The zero currency oils India's wheels of anti-corruption | Connect Asia

The zero currency oils India's wheels of anti-corruption

The zero currency oils India's wheels of anti-corruption

Updated 18 January 2012, 18:40 AEDT

For many Indians, bribing corrupt officials is a way of life.

Last year, international corruption watchdog Transparency International said almost four million Indian families had to bribe officials for access to basic services. India also dropped in Transparency's corruption index from 72nd to 85th in a list of 180 countries. now Indians are fighting corruption using a novel idea - the zero rupee.

Presenter: David Chen

Vijay Anand, president, 5th Pillar; Anupama Jha, executive director, Transparency International India

CHEN: It's worth nothing but the zero rupee note is getting results.

ANAND: An old lady who was waiting for a land title, a title document for the land that she owned, she was demanded a bribe of 7,000 rupees. When she could not get it paid, she came to our office and got a zero rupee note and then went to the District Revenue Department, handed over this note and she got the job done in 30 minutes - the same job she waited for for a year and a half.

CHEN: That's Vijay Anand, President of lobby group the 5th Pillar: the organisation responsible for the idea of a note worth only the paper its printed on. Mr Anand says the idea came because of a lack of practical solutions for tackling corruption.

ANAND: The topic of corruption has never been on the surface. Everybody was practising it, paying bribes, getting their jobs done. We thought that the fundamental reason was there was lack of alternatives. There was no practical solutions, there was no alternatives. So we thought we should come up with something and one of our volunteers, our friend came up with the idea of the zero rupee note and we then launched it on a massive scale.

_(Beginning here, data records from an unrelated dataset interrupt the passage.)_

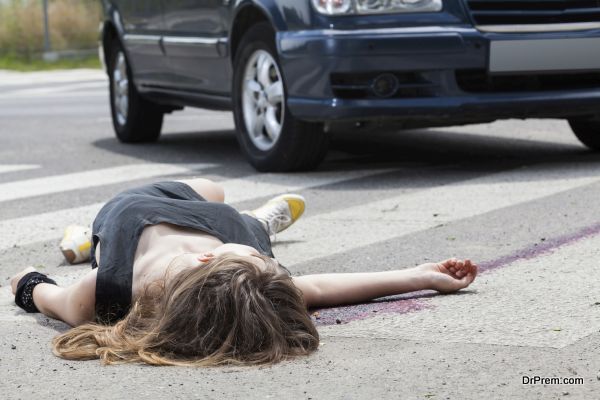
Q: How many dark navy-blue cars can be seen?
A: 1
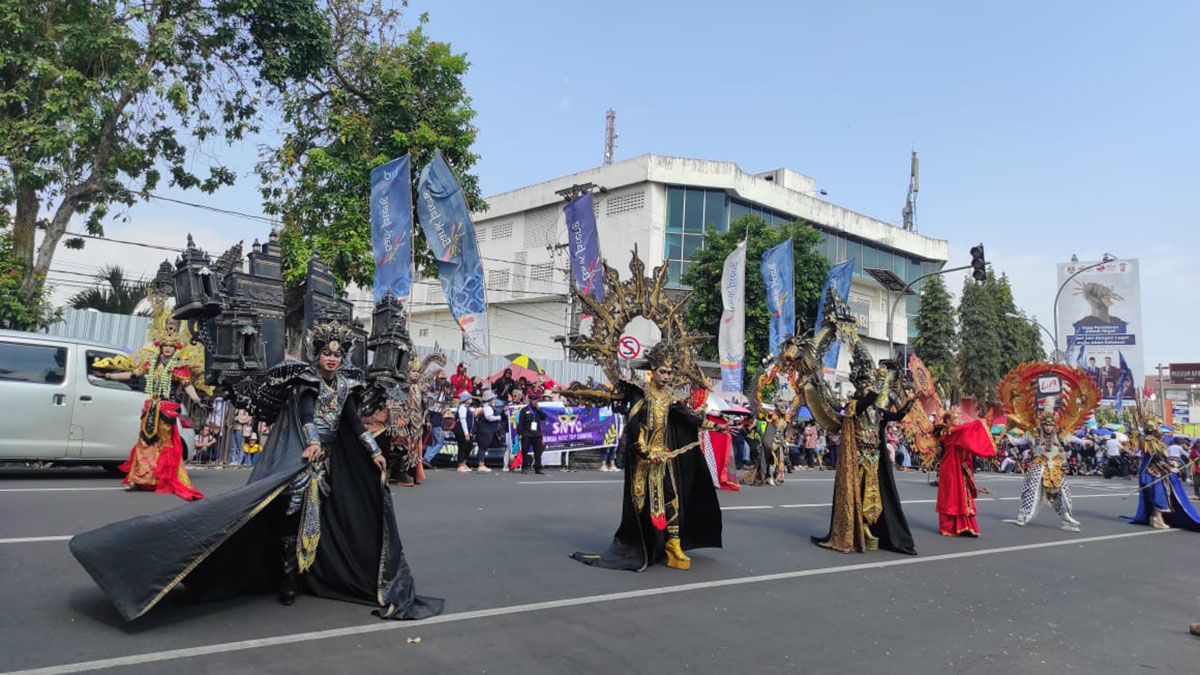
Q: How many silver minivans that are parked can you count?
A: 1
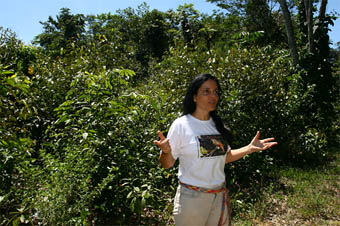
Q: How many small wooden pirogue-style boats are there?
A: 0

CHEN: The note, similar to a real 50-rupee note, carries 5th Pillar's email address and phone number. Mr Anand says the note is sending a message to corrupt officials.

ANAND: We want to send a message of unwillingness to pay bribes any more. It is another weapon of non-cooperation, non-violence like India went through before the independence in 1947.

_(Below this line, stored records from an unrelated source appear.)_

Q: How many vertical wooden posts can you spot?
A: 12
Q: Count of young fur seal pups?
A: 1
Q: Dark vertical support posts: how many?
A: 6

CHEN: Mr Anand says the notes have been well-received by the public because of its practical effect, often shaming officials into getting business done efficiently.

ANAND: The public who have received these notes through our distribution, have been more than enthusiastic and willing to use them and the officials who receive them get a sense of shock and fear because no-one has ever confronted them by saying no to bribery.

CHEN: At the moment the zero rupees notes are mainly found in Tamil Nadu, the most southern state in India, but there are plans to distribute the protest note in majors cities including Mumbai, Delhi and Bangalore. But Mr Anand admits it could be a challenge. 5th Pillar has exhausted its funding printing one million of the zero rupee notes. Executive Director of Transparency International India, Anupama Jha says while the note is an interesting way of tackling corruption, it's only a small step in fighting bribes.

JHA: It's a step in the right direction, at the time when different NGO's working on anti-corruption issues and government issues are trying different ways and means of tackling this major problem in the country, this is a small step in the right direction but much more needs to be done.

CHEN: But she says she's starting to see some positive results.

JHA: The menace of corruption is coming more to light, there is also a general awareness, media has become more pro-active, NGO's are becoming more pro-active, generally there is a greater awareness as a result of which, more such cases are being reported.

CHEN: However, Ms Jha says there's still a long way to go in raising awareness about corruption. It's something President of 5th Pillar, Vijay Anand agrees with but he hopes the zero rupee note will help tackle future corruption.

ANAND: So we are working on the youngsters: we are working on the children in schools and the youth in colleges. And that is the generation we hope which comes into the society as officials, bureaucrats or even the common man, then they take a pledge that 'I will not take a bribe, I will not receive a bribe' - that is when change is bound to happen.